Joule Thief With Fluorescent Ballast And Relay

Fluorescent lamp ballast or neon lamp ballast should not be thrown away because they can be used to make a joule thief. Joule thief is a simple and inexpensive circuit to increase the voltage by oscillation. It is usually used for small loads. Joule thief can be interpreted as an energy thief. This circuit is also known by other names such as blocking oscillator, joule ringer, vampire torch. The output of this circuit is high voltage reaching around 200 volts with direct current (dc). Usually it is using power transistor as switch to connect and disconnect current, and transformer with primary and secondary winding.

In this circuit there is no transformer with two windings (primary and secondary), only one winding. And it is using relay to replace power transistor. The photo below shows the arrangement of parts for this circuit. The LED lamp will be connected to those two pins of the capacitor. Because the circuit is very simple, it can be assembled without a printed circuit board (PCB) or matrix board.

Below is schematic diagram of this joule thief.
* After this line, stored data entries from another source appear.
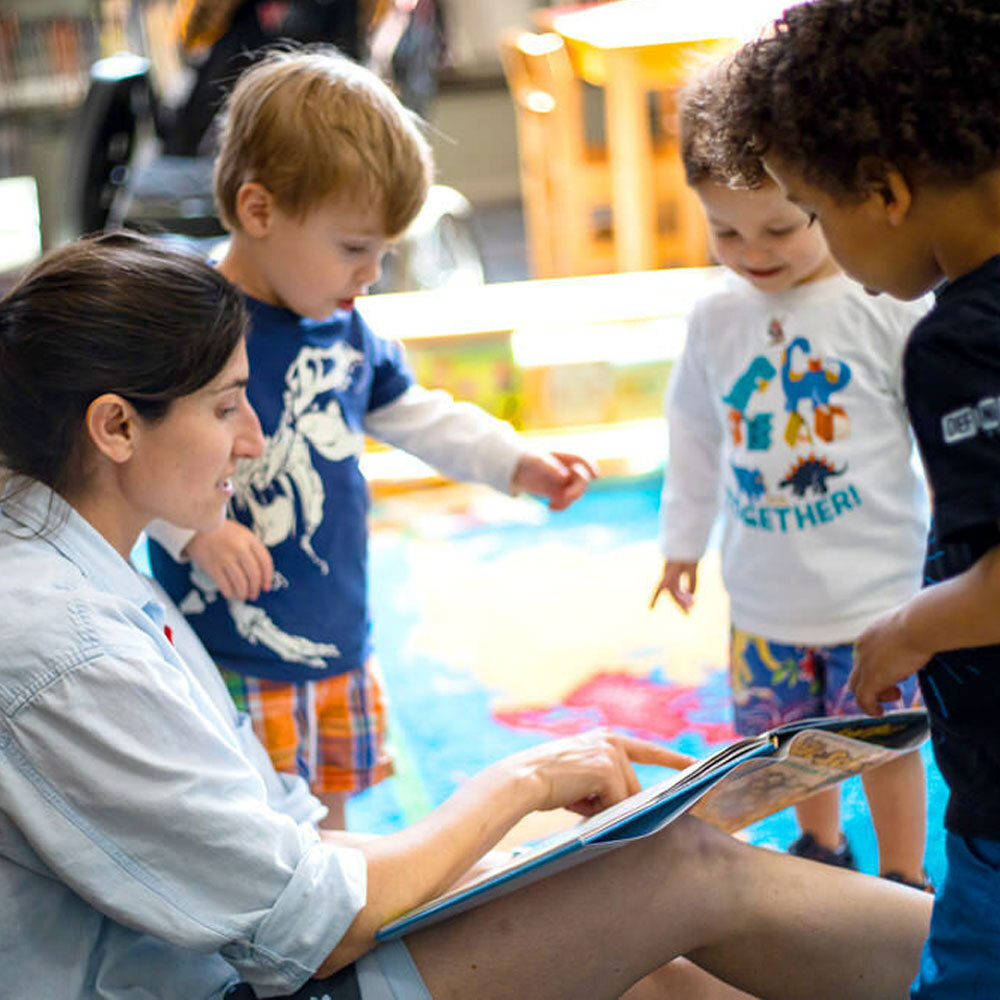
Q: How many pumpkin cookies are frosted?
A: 0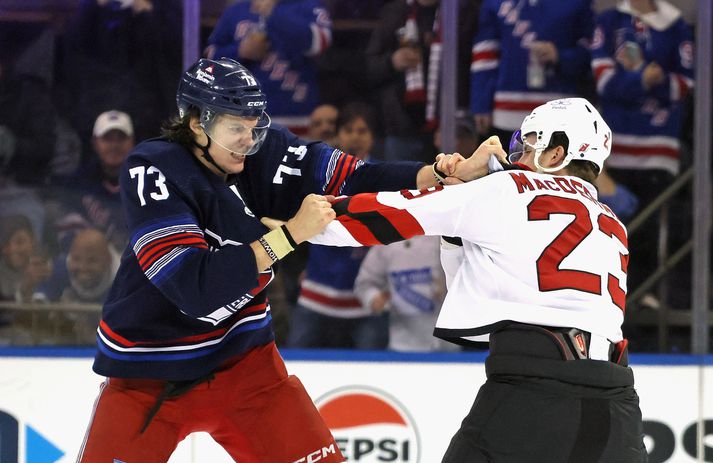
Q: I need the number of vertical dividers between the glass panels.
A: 3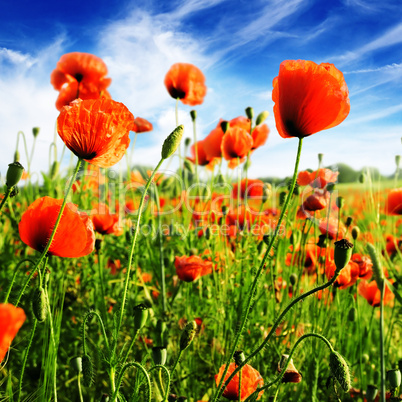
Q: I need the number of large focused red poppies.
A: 3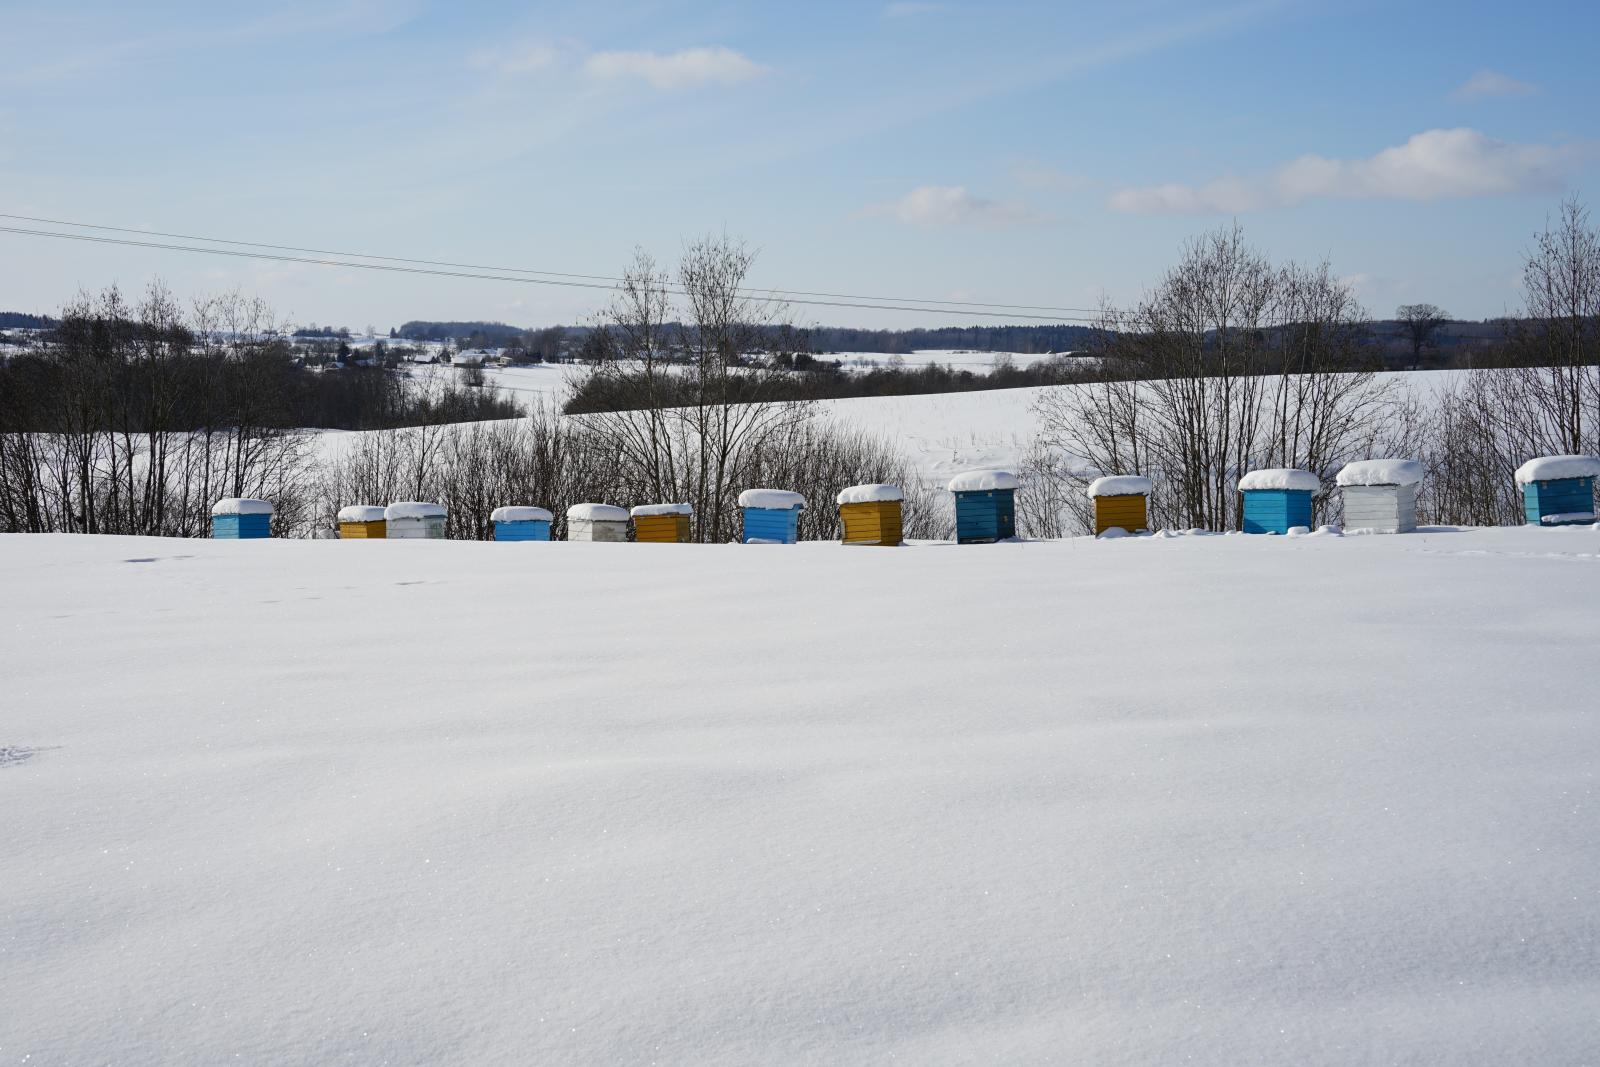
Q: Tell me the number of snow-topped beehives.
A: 13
Ballasts (B) it was used for fluorescent lamp with a current capacity of 0.33 amperes and a voltage of 220 volts with a power of 15 watts.

Relay (R) with rated voltage of 5 volts, in the video the relay has 8 pins, but a 5 pins relay can do also. It functions as a circuit breaker to stop current from ballast to negative. Tested with 12 volt relay but it turns out that the power produced is lower than to the 5 volts relay. This is because the 5 volts relay draws a larger current so that the magnetic field in the coil is stronger too. Therefore the output power is also greater.

Capacitors (C) is 100 nano farads, with a voltage above 220 volts. It is collecting voltage spikes that arise when the relay cut off the current. If the current is cut off, the magnetic field in the ballast and relay coil collapses and induces high voltage in ballast coil and relay coil. This high voltage is connected in series to the supply voltage and capacitor. So that the capacitor accumulates high voltage induction plus the voltage from the supply (battery voltage).

Diode (D) 1N4007 prevents the high voltage charge in capacitor to turn back towards the ballast.

The following YouTube video shows when the circuit was tested.

If this circuit is supplied by two 9 volts batteries arranged in series, so that it has a voltage of 18 volts, it can turn on a 220 volt Philips LED lamp with 4 watts of power.

The Philips LED voltage (output) is around 56 volts with a current of 2.25 mA, so the output power or LED lamp power is 0.126 watts. Whereas the actual voltage is measured at about 17 volts with a current of 12.5 mA, so the input power is 0.213 watts, then the efficiency is around 59%. This efficiency is quite good for a very simple circuit.

Please note that not all LED bulb can be turned on by low voltage. LED bulb that cannot use dimmers, cannot work at low voltage. It is usually written as non-dimmable.

If supplied with one 9 volts battery, it is enough to turn on 40 LEDs arranged in series brightly.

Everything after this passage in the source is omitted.